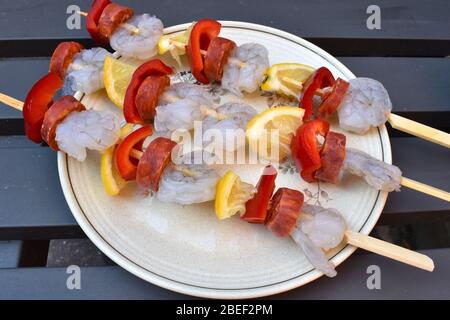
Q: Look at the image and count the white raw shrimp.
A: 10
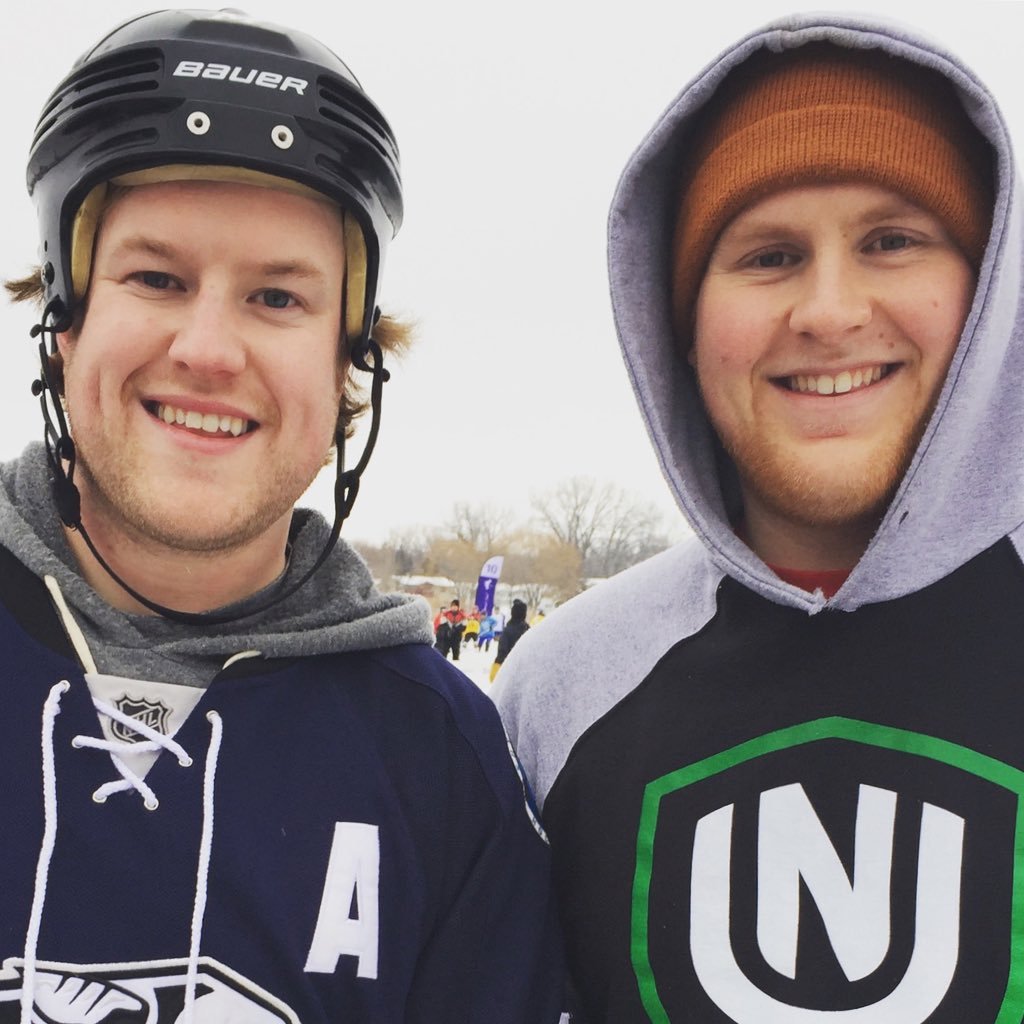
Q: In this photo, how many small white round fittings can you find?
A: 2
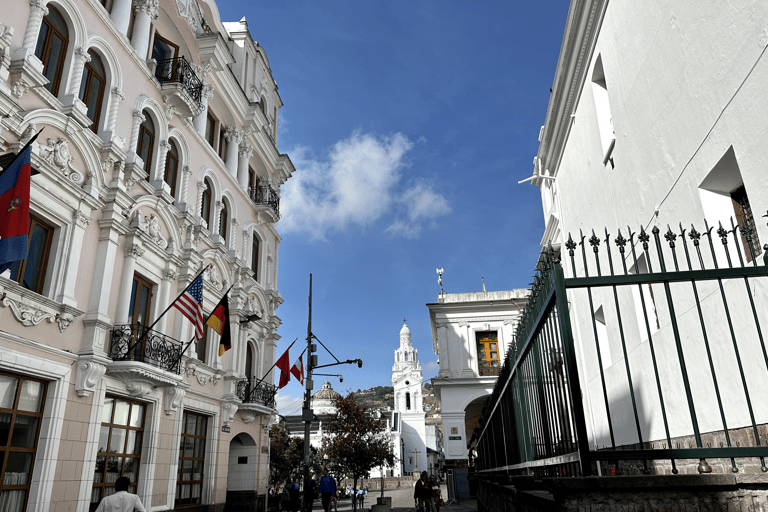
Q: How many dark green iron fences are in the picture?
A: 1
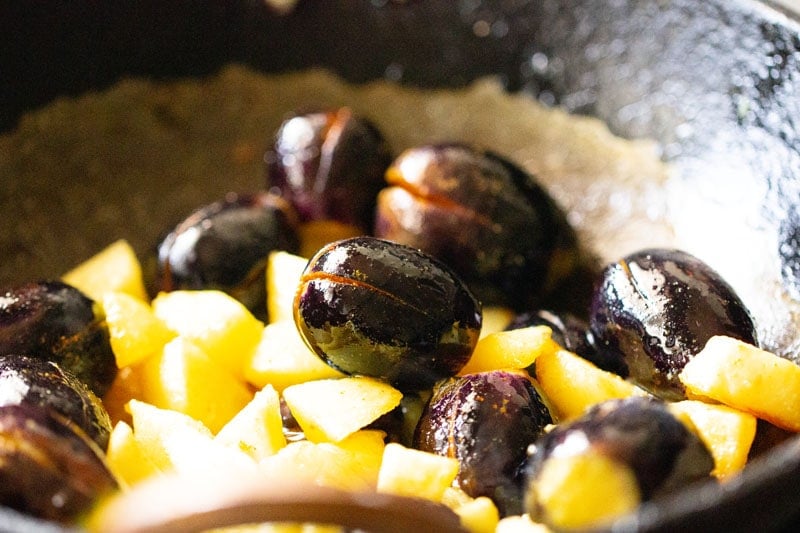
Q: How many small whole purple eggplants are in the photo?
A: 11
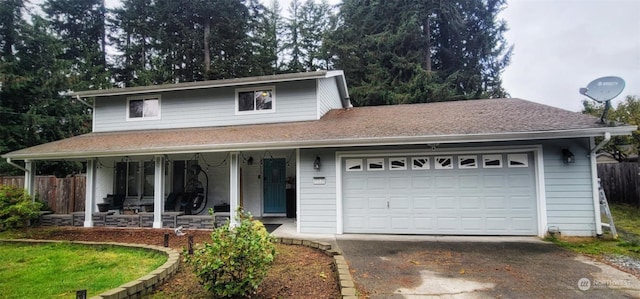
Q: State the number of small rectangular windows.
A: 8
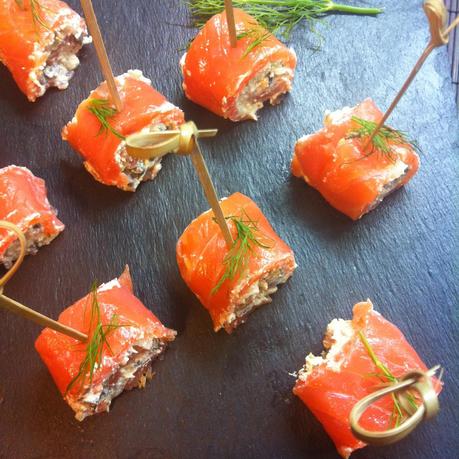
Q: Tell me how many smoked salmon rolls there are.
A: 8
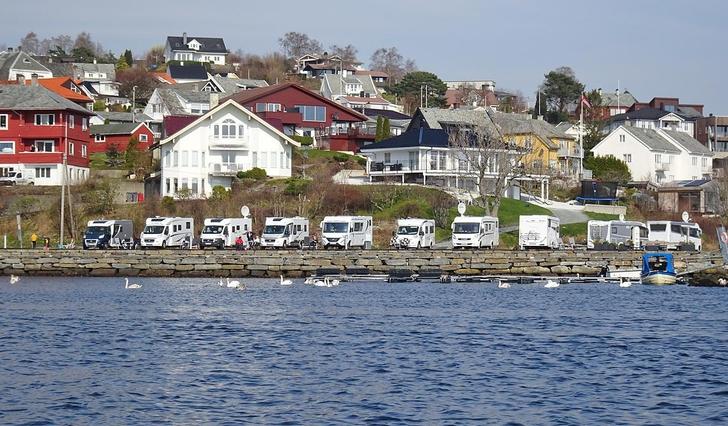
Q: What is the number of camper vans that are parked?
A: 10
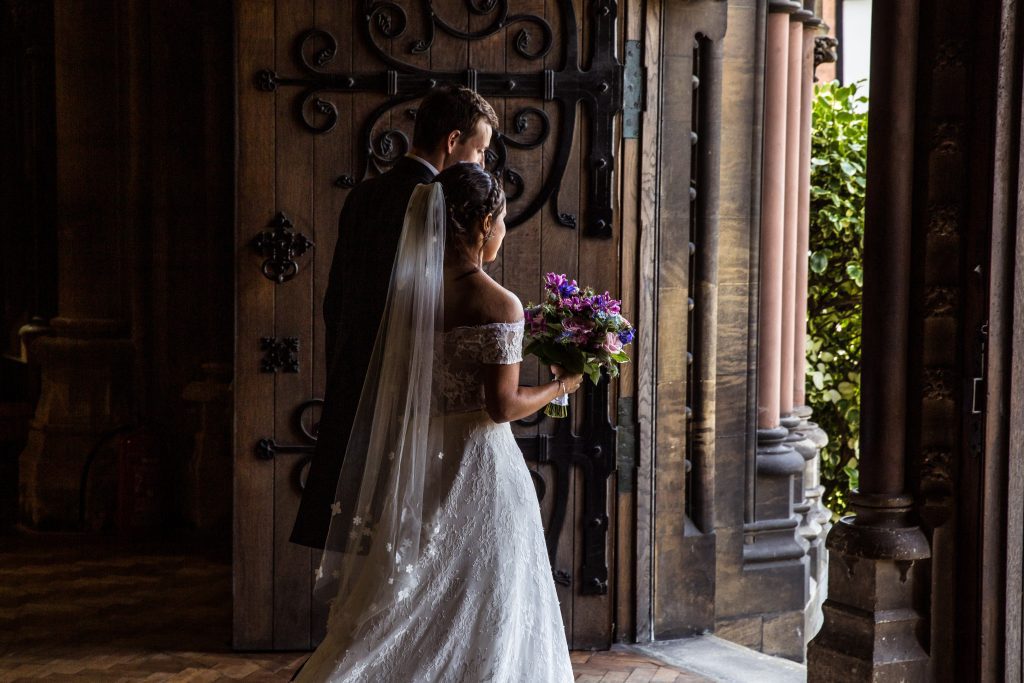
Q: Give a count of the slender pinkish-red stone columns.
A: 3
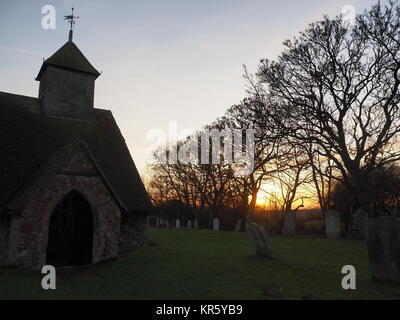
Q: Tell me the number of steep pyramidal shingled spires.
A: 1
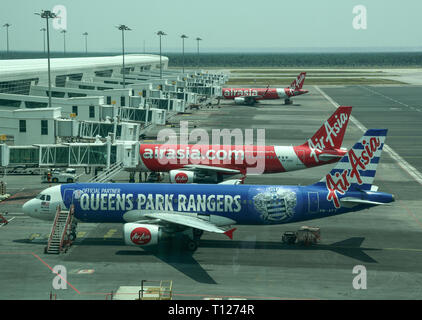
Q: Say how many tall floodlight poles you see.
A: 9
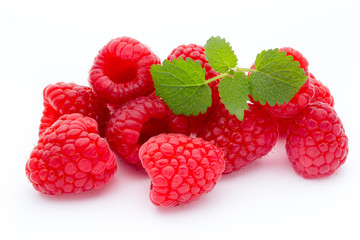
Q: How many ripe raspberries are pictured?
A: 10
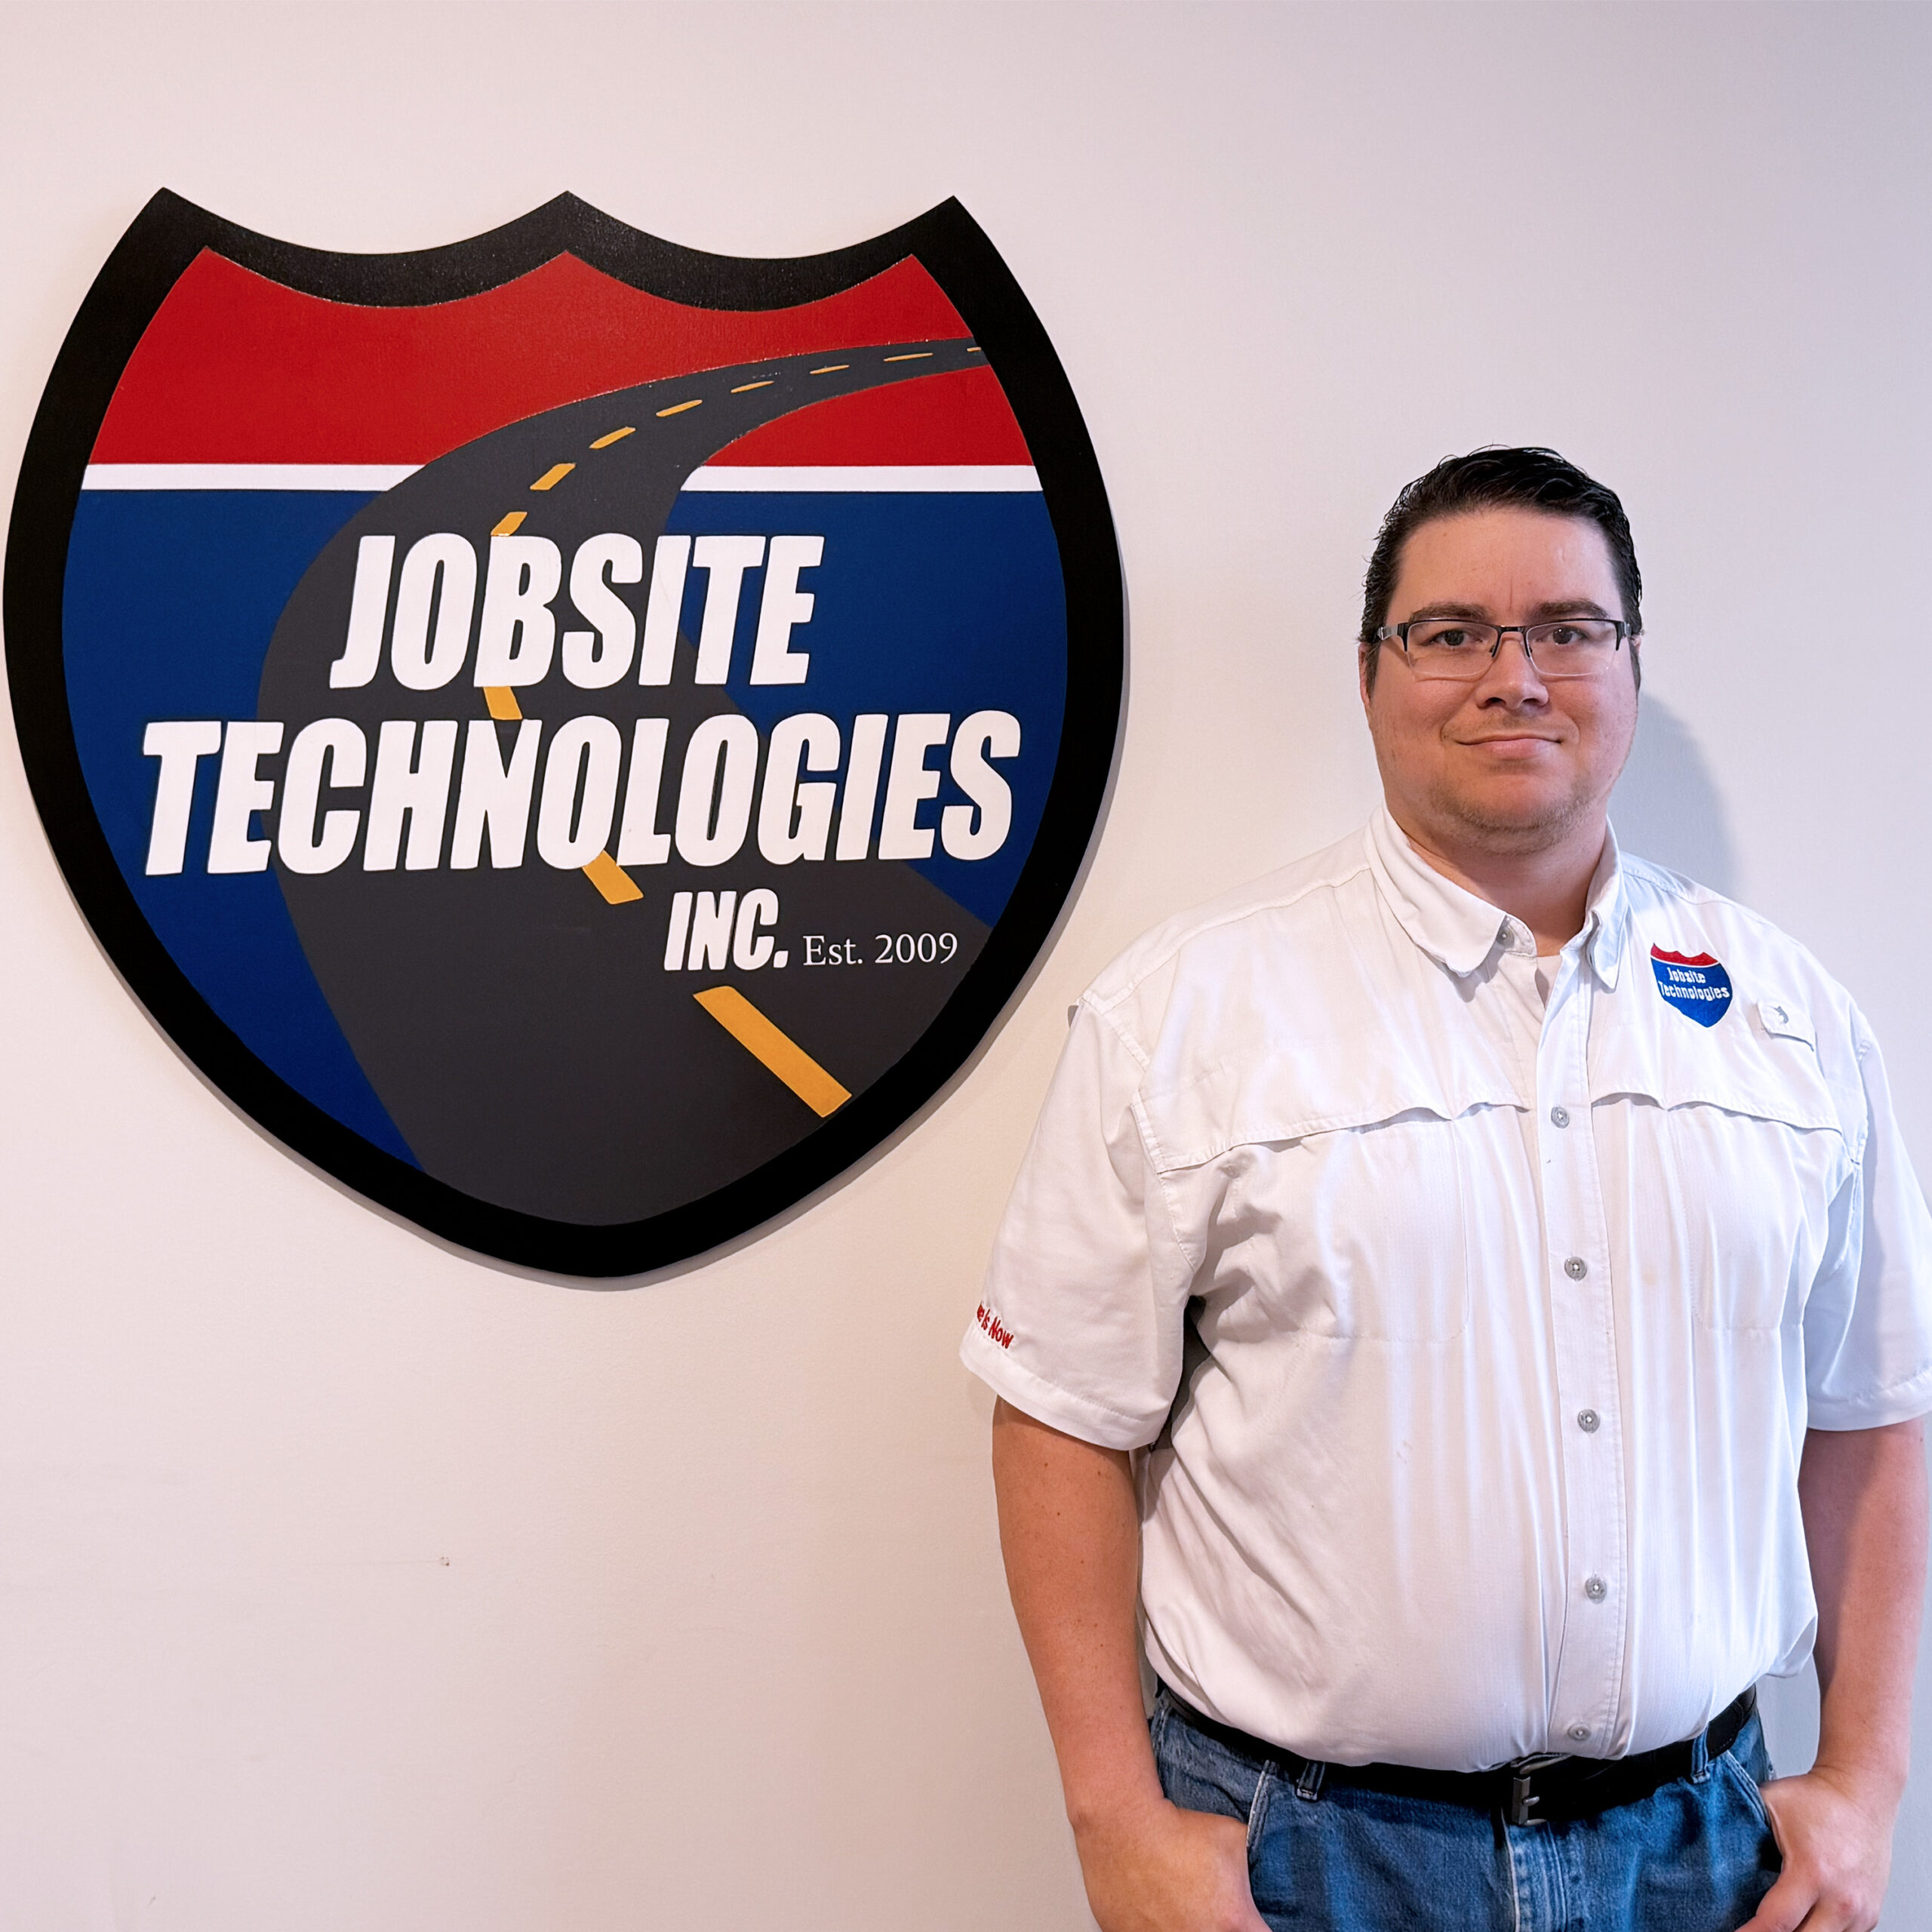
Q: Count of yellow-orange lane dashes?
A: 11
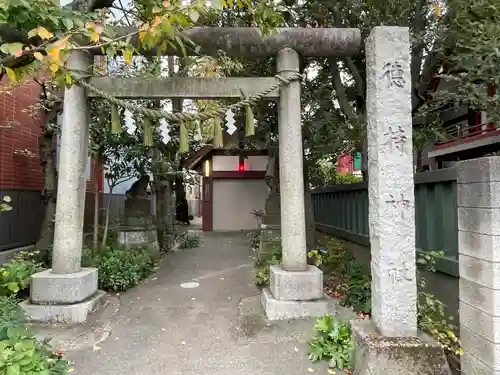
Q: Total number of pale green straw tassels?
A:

◆ **About this task**
Could you return the listing above exactly, minus its pictures?

◆ **Answer space**
Q: Look at the image and count the white raw shrimp.
A: 10
Q: In this photo, how many small white round fittings can you find?
A: 2
Q: How many dark green iron fences are in the picture?
A: 1
Q: How many small whole purple eggplants are in the photo?
A: 11
Q: State the number of small rectangular windows.
A: 8
Q: Tell me how many smoked salmon rolls there are.
A: 8
Q: What is the number of camper vans that are parked?
A: 10
Q: Give a count of the slender pinkish-red stone columns.
A: 3
Q: Tell me the number of steep pyramidal shingled spires.
A: 1
Q: Say how many tall floodlight poles you see.
A: 9
Q: How many ripe raspberries are pictured?
A: 10
Q: Count of yellow-orange lane dashes?
A: 11
Q: Total number of pale green straw tassels?
A:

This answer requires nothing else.